The question ‘why must rules be public?’ can be countered by another: ‘how would you fix a private rule?’ And now the whole of the Private Language Argument can be brought to bear. We need not go into details again. It will be sufficient to point out that the question of the ‘possibility of finding out whether or not a thing is a K’ does not arise at all. Mere ostensive definition, mere concentration of attention, coupled with the uttering of a sound, does not achieve anything: the extension of ‘K’ has not been fixed at all. The question of finding out whether or not a thing is a K already presupposes that we have fixed what type of thing, or what aspect of a thing is to be called a K; and the occurrence of that prior step apart from any connection with public language, is what Wittgenstein is denying.

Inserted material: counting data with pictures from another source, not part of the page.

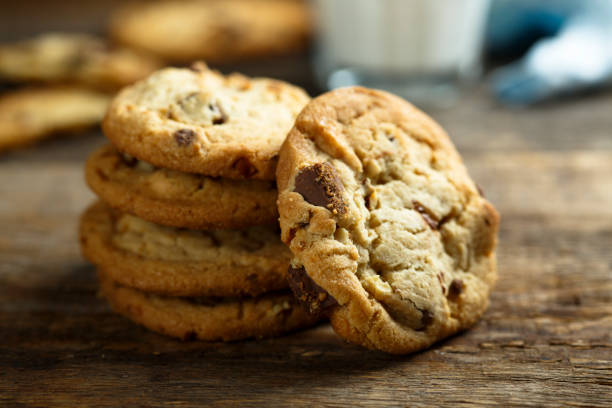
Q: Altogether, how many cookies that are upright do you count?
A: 1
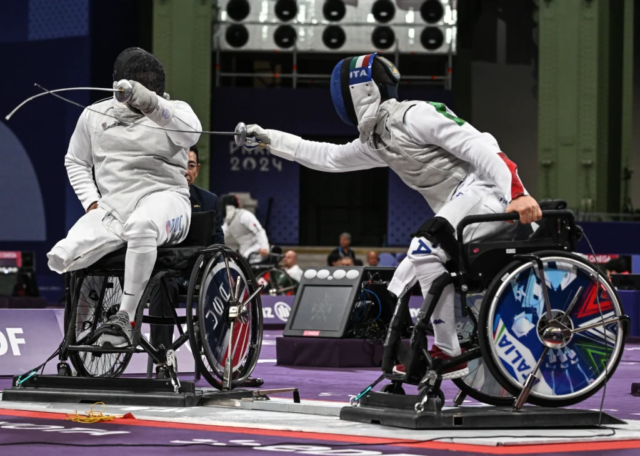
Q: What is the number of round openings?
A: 10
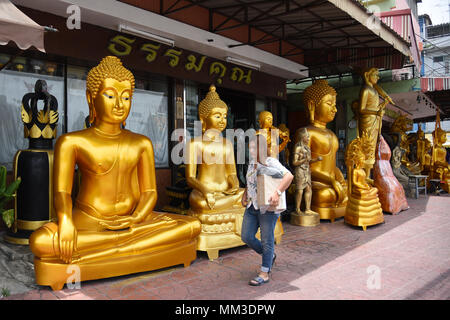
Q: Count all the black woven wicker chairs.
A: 0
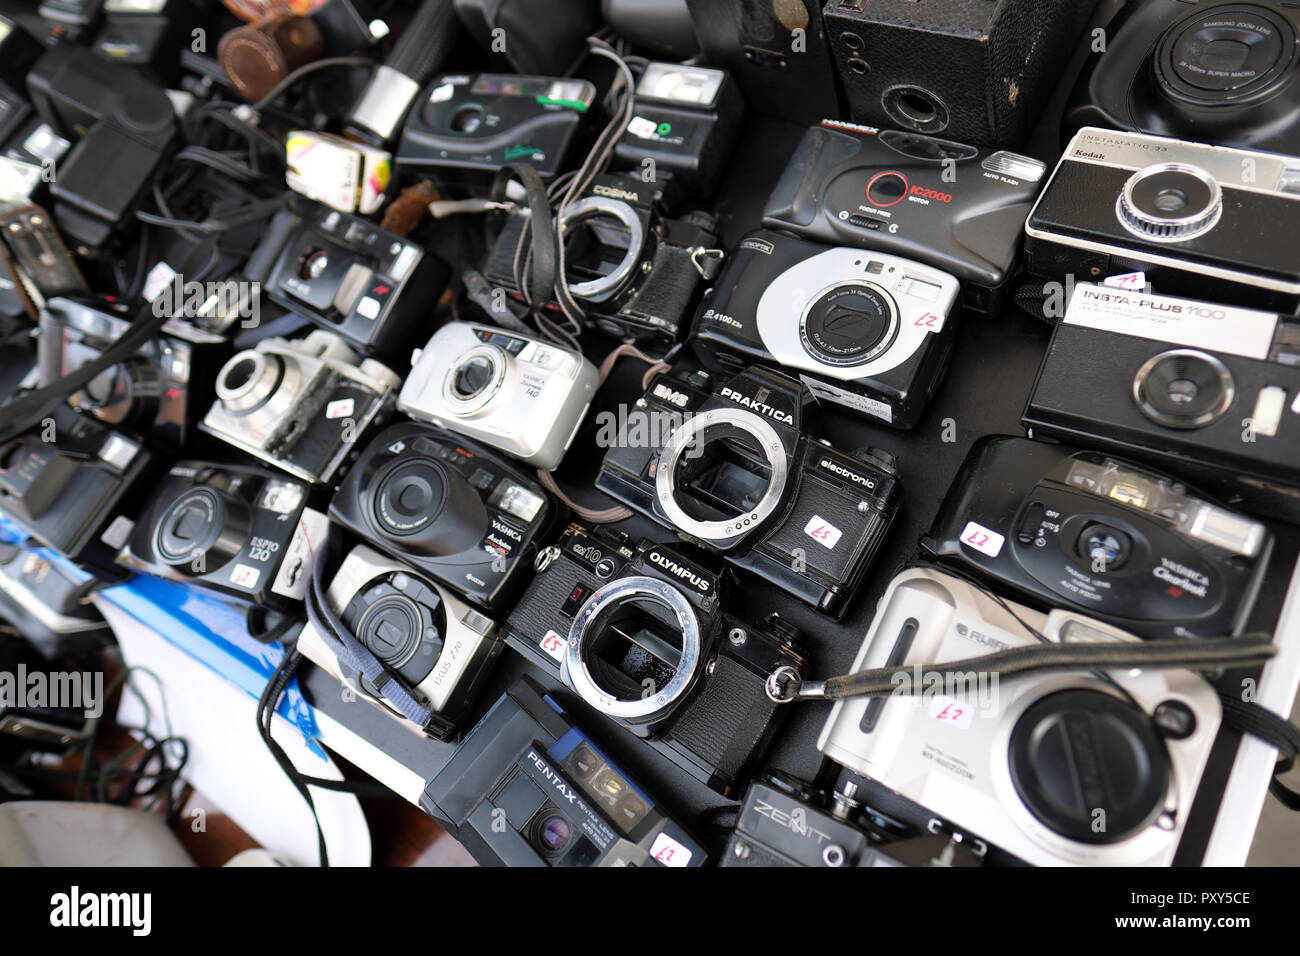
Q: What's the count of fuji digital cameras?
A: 1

2.1 A remark on ‘the possibility of finding out’

A sound is a word in language only if there is ‘the possibility of finding out.’ Put this way, this remark could be misleading. But there is some truth in it.

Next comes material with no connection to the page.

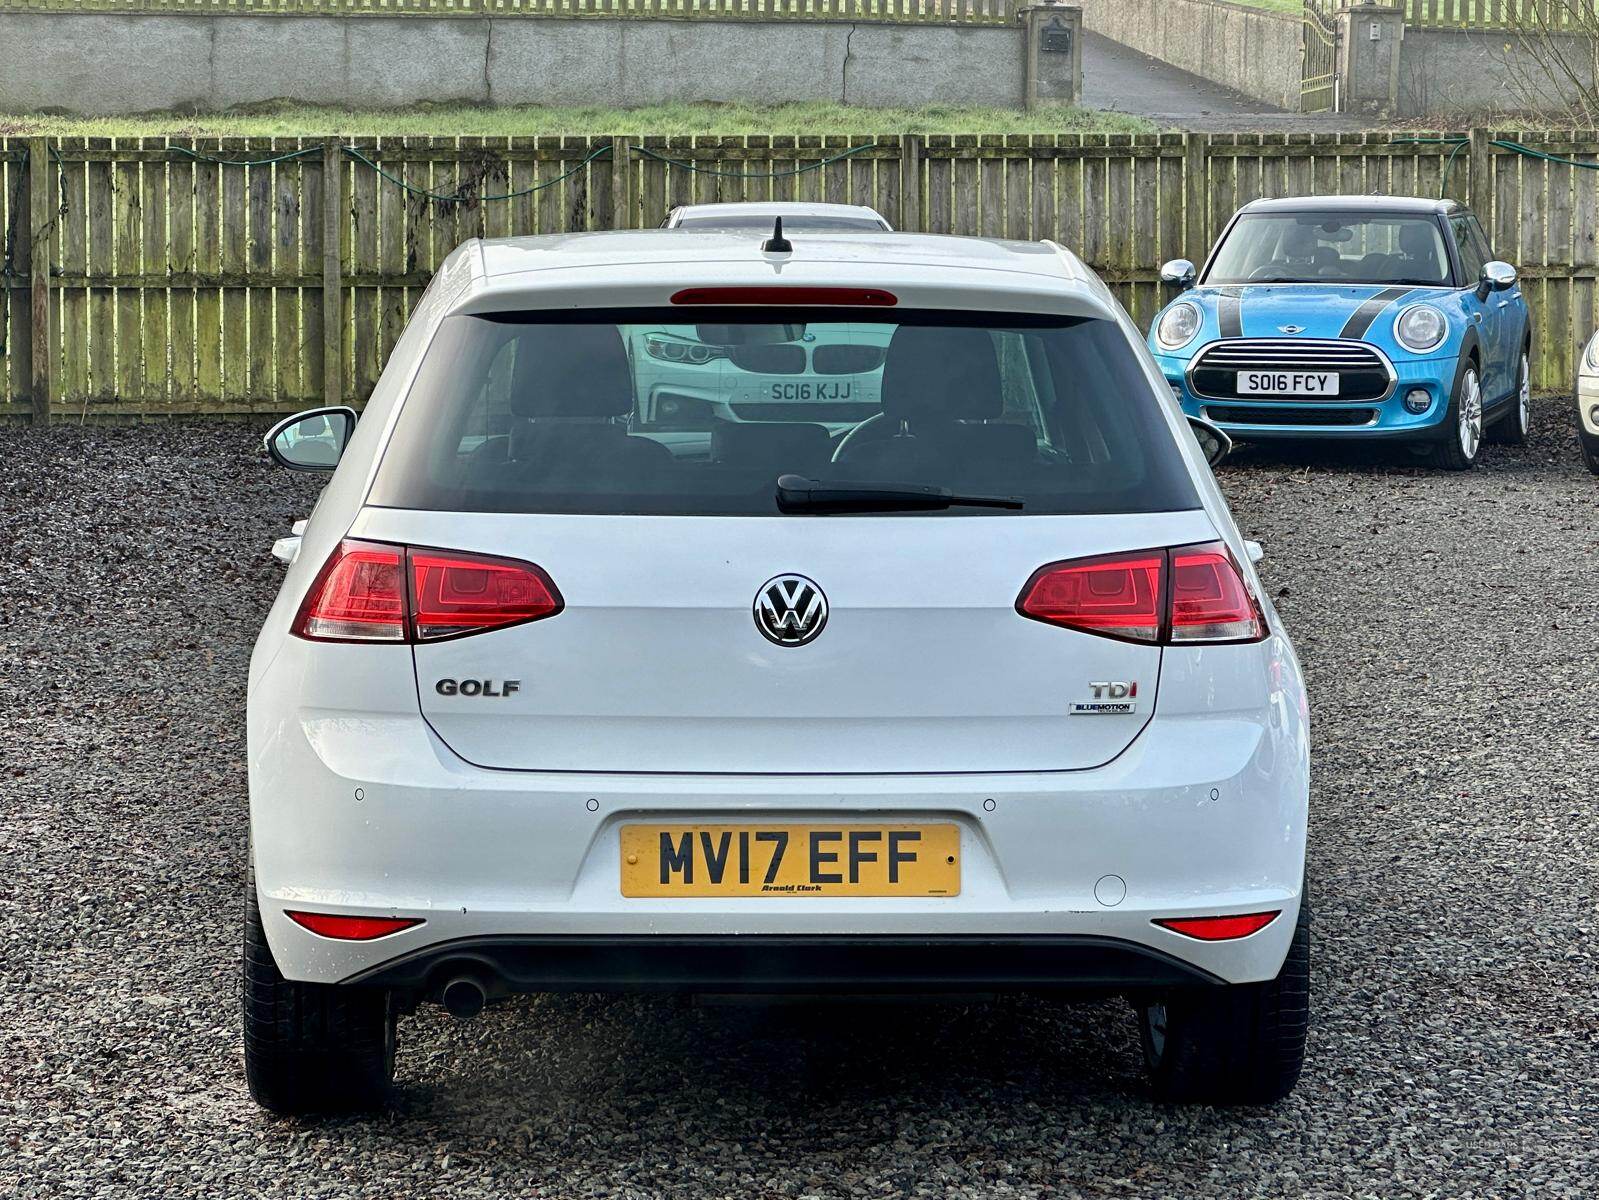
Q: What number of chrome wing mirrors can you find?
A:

On what is the possibility of communication based? On the sounds I utter? The gestures I make? The symbols I use? Or is it based on something shared? A form of life, a framework that is taken for granted—an agreement which is not agreement in opinions? Another way of expressing this: there must be spontaneous rule-following. “To obey a rule, to make a report, to give an order, to play a game of chess, are customs (uses, institutions)” (PI # 199). So if this common form of life is absent—if you do not share it with me—there can be no communication. I think this is how we must understand the phrase, “the possibility of finding out.” (This is not to rule out the possibility of inventing new usages, new customs. But even this very possibility, and the possibility of communicating these, would be radically rooted in a common form of life....)

This is a far cry from verificationism. In a society where ‘god’ is a community experience, the sound ‘god’ surely makes sense, has meaning. Communication is possible. Would a verificationist be satisfied with such a procedure? The verificationist has a particular type of verification in mind: he has exalted one particular framework, that of empirical science, to the status of absolute arbiter of sense. All language must conform or be damned. For him, the phrase, ‘the possibility of finding out’ has a particular connotation. Has Wittgenstein restricted himself in this way in the Investigations? On the contrary.